Instructions for the task
Write out each record in full and exactly as given. Skip any pictures.

Material for the task
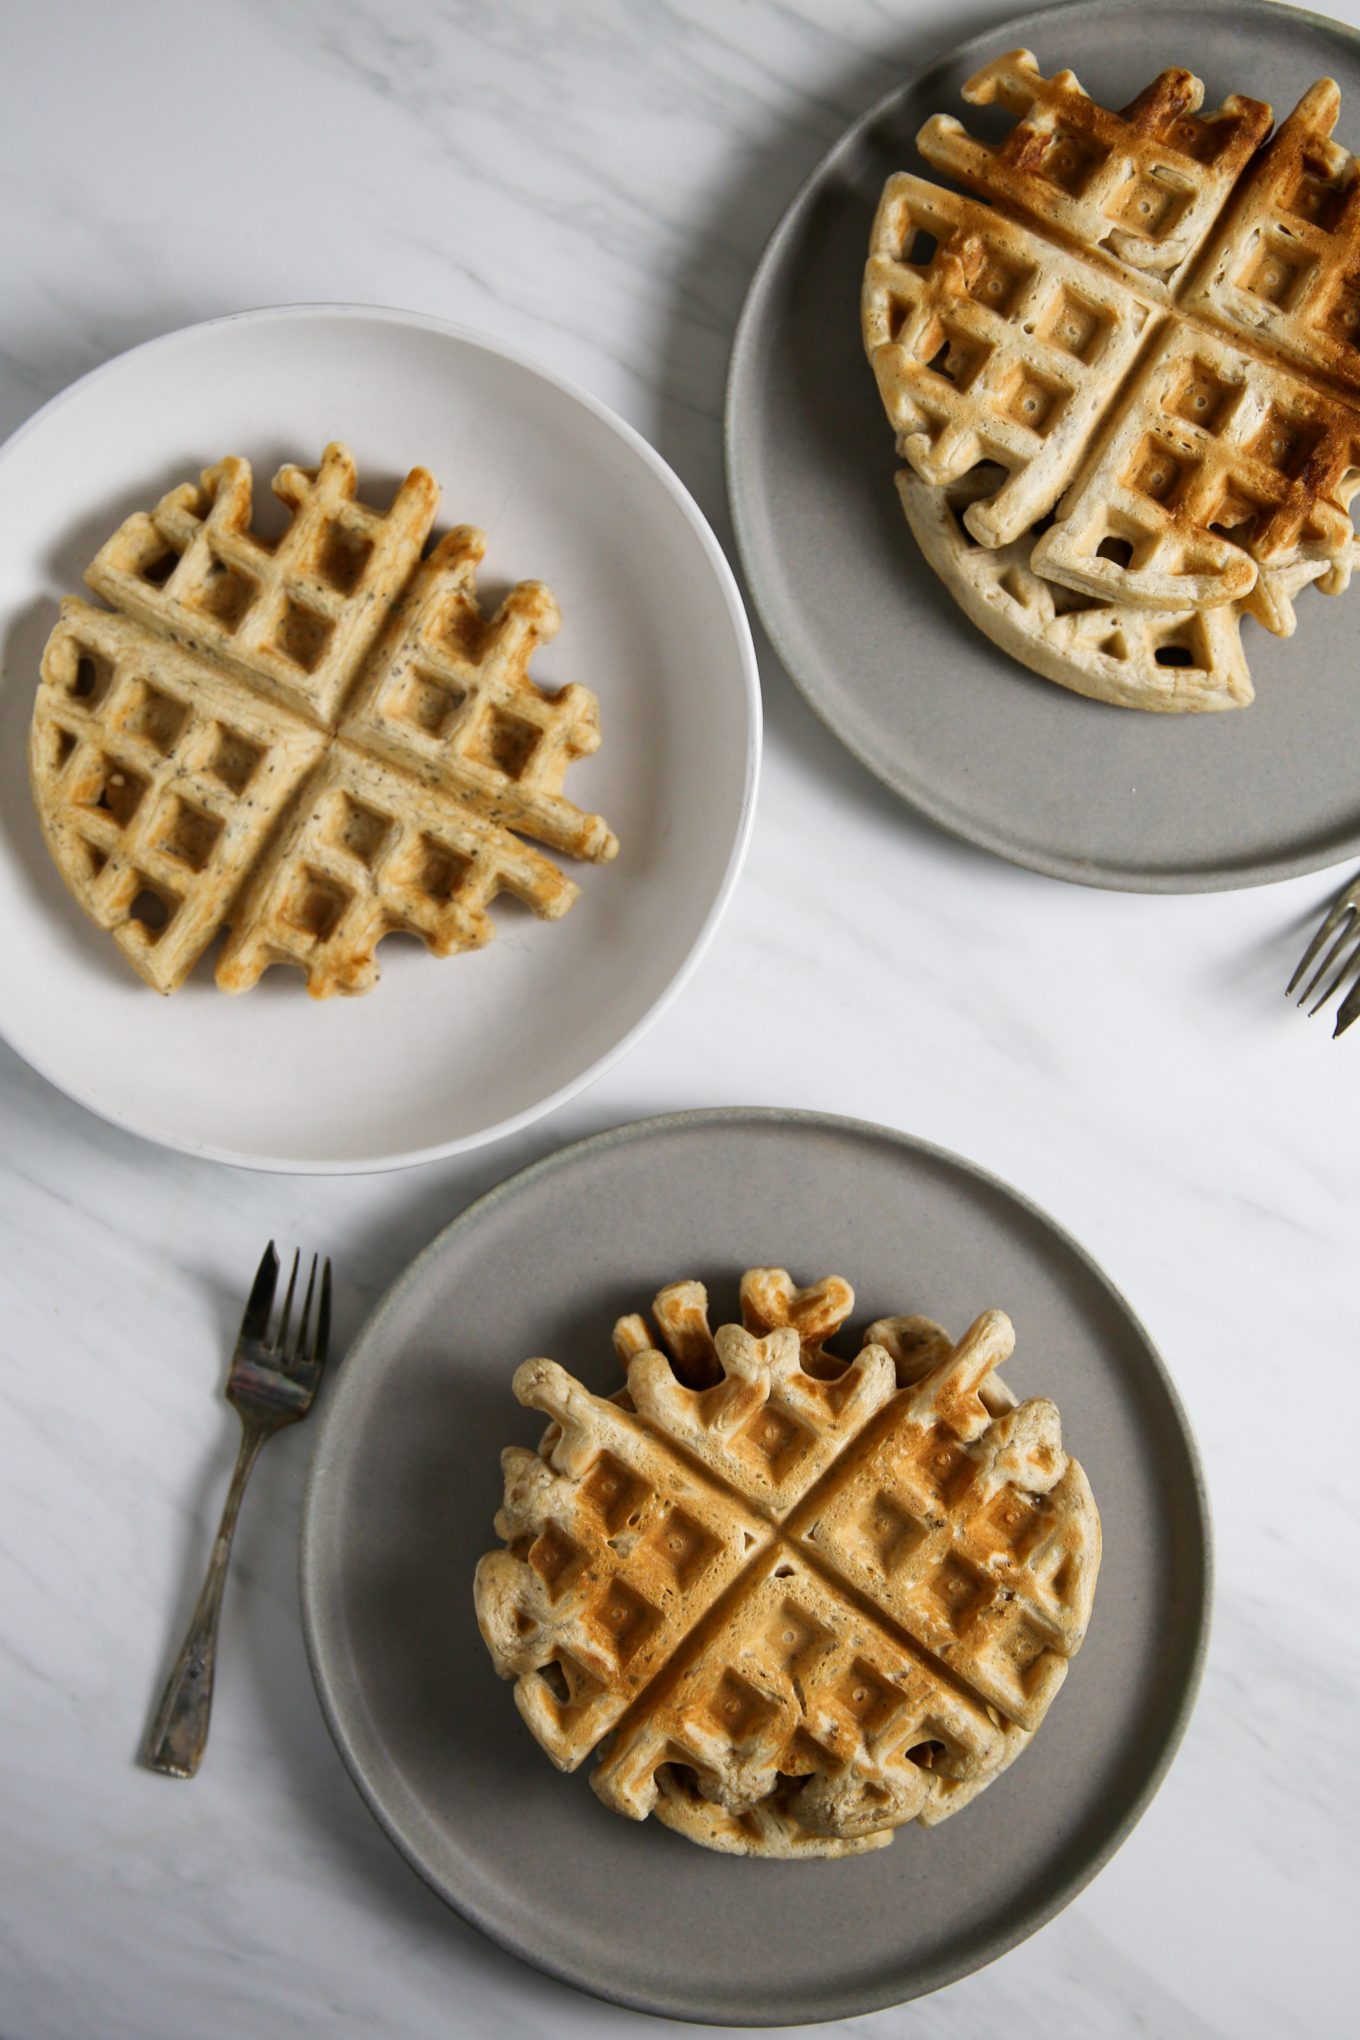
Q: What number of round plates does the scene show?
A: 3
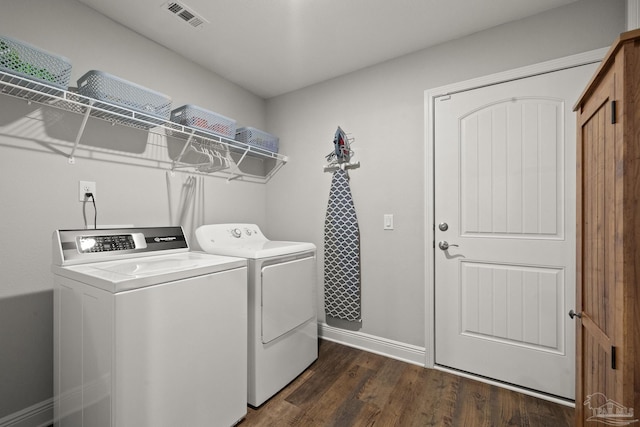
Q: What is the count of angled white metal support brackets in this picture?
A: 3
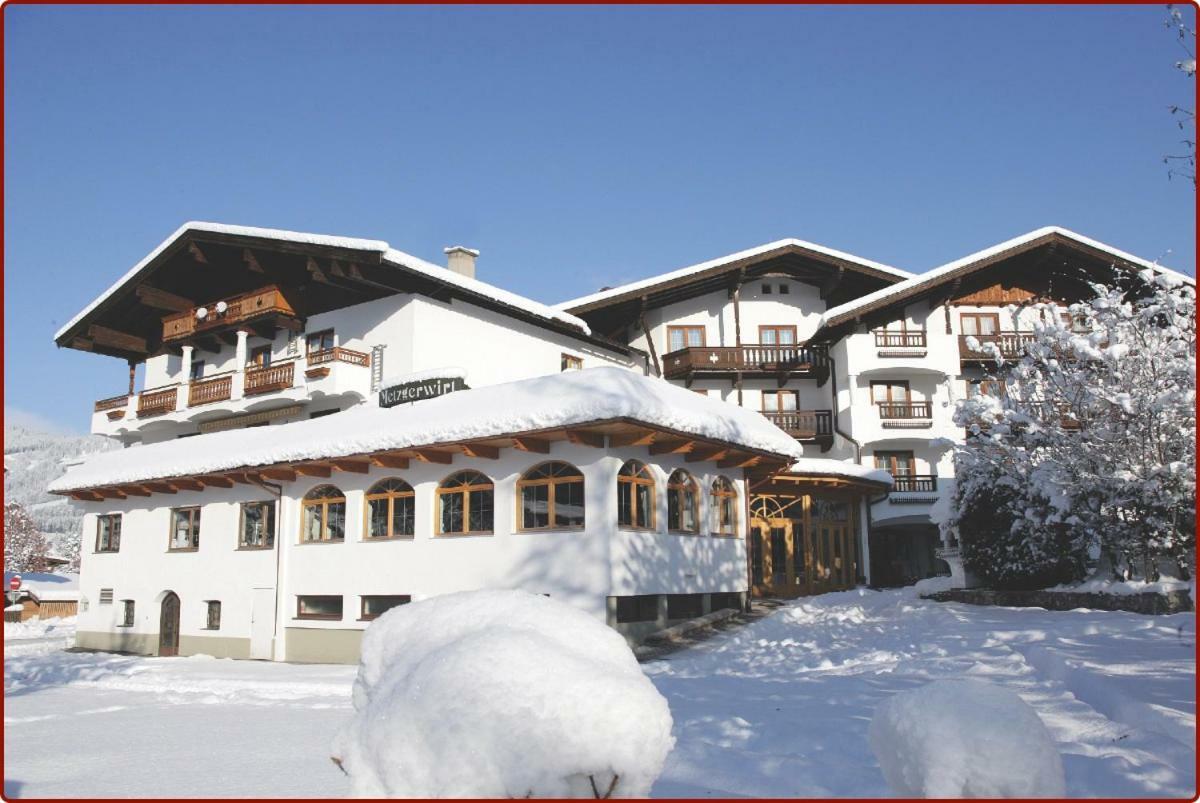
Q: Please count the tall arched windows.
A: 7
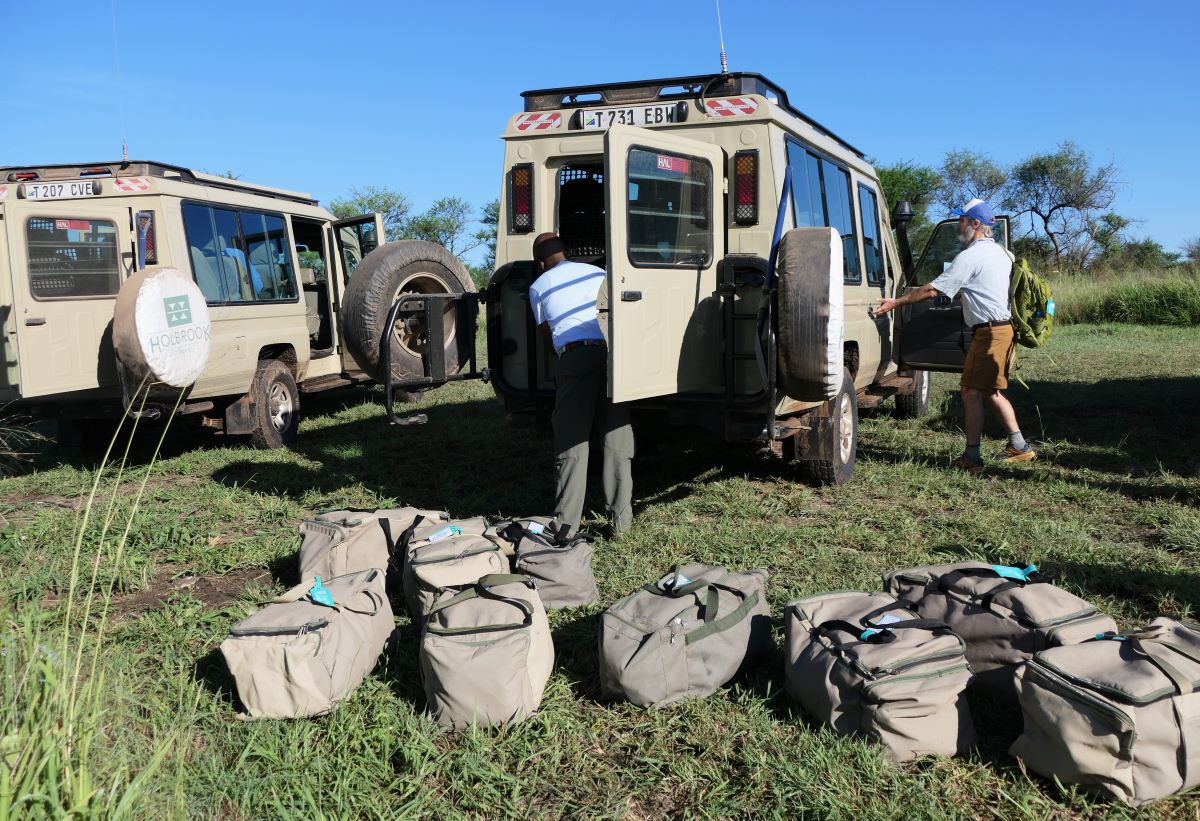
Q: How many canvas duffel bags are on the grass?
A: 9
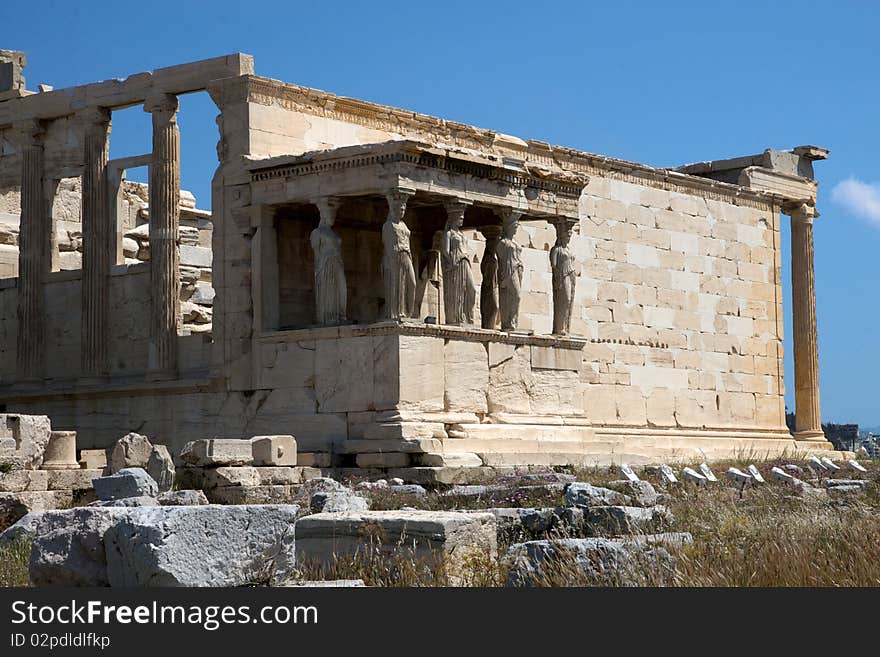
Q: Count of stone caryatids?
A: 6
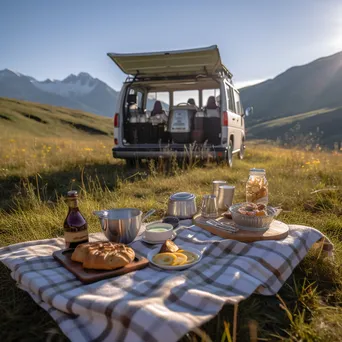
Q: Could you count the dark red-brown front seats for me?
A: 2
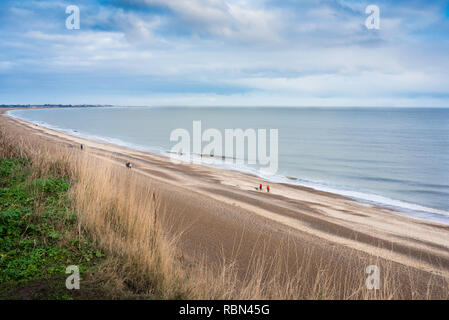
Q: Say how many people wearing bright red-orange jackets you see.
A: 2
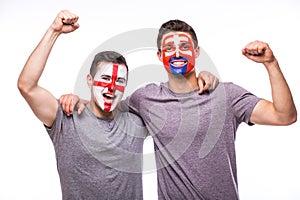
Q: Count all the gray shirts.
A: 2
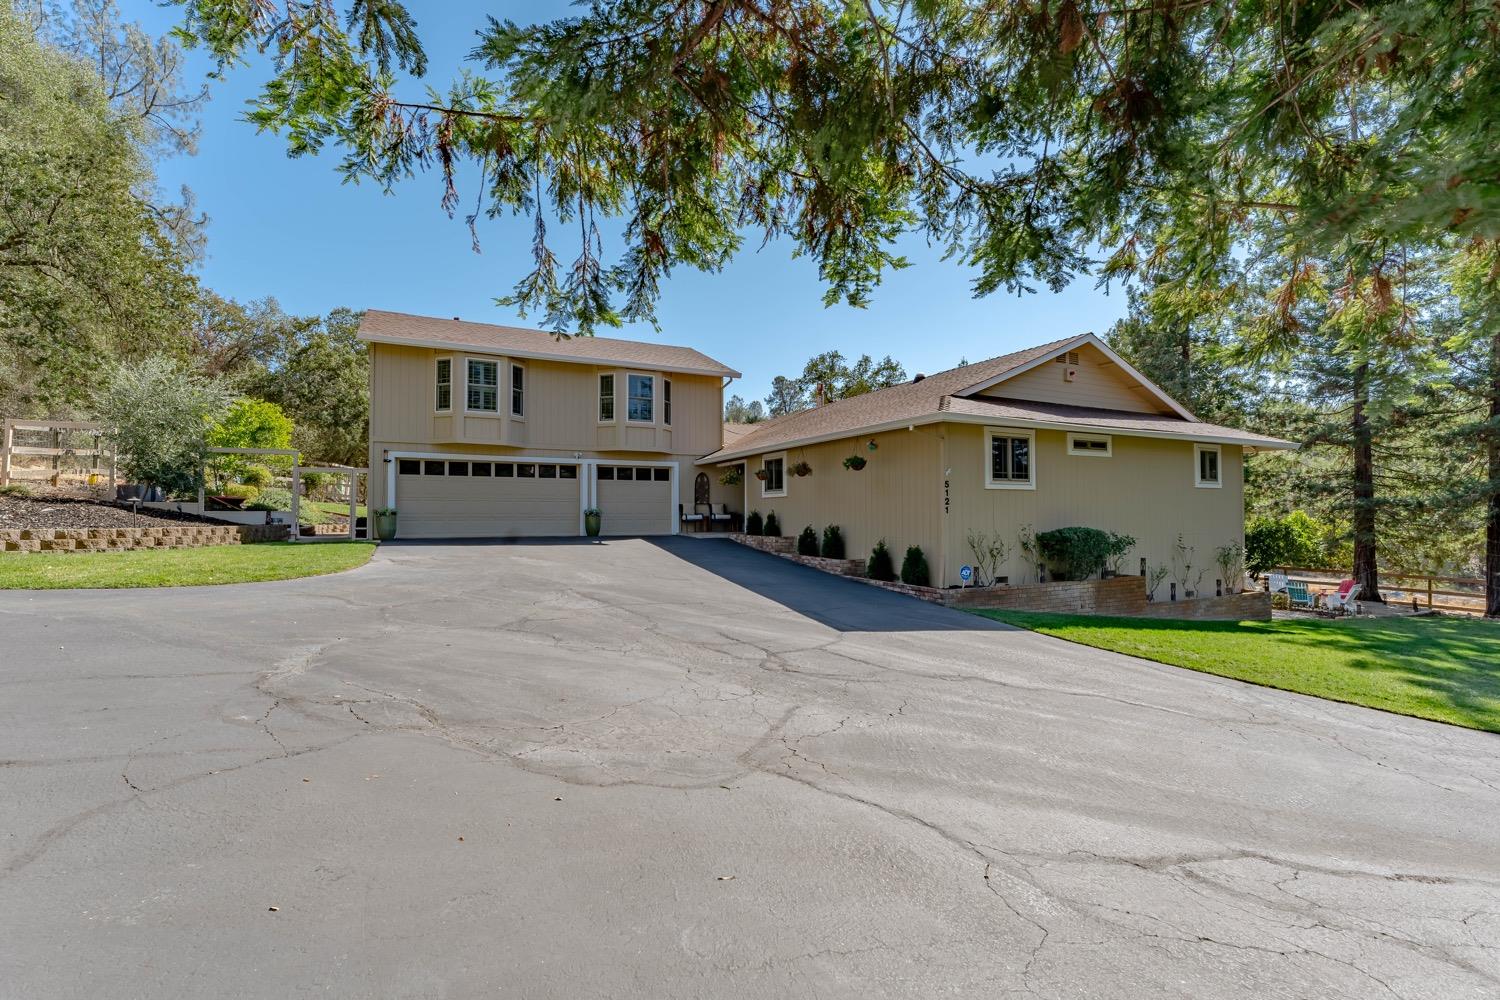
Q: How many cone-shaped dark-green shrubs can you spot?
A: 6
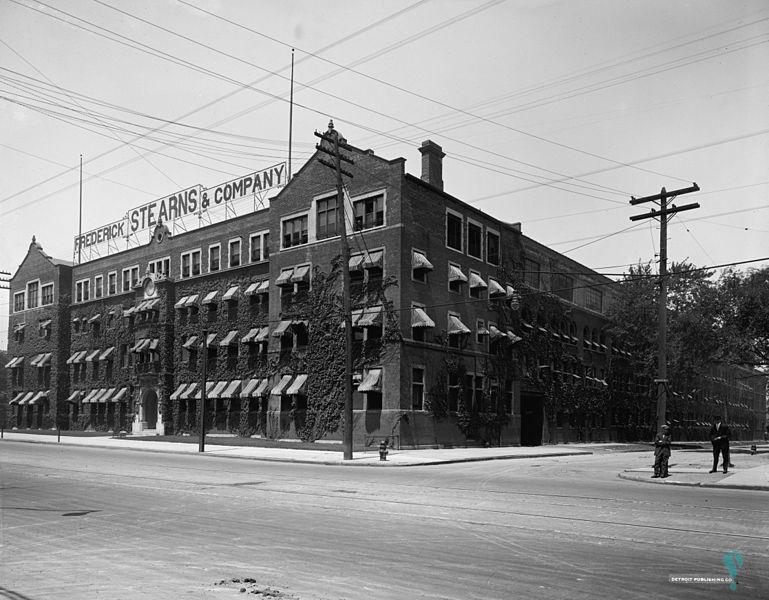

Answer to the problem
Q: What number of round plates does the scene show?
A: 3
Q: What is the count of angled white metal support brackets in this picture?
A: 3
Q: Please count the tall arched windows.
A: 7
Q: How many canvas duffel bags are on the grass?
A: 9
Q: Count of stone caryatids?
A: 6
Q: Could you count the dark red-brown front seats for me?
A: 2
Q: Say how many people wearing bright red-orange jackets you see.
A: 2
Q: Count all the gray shirts.
A: 2
Q: How many cone-shaped dark-green shrubs can you spot?
A: 6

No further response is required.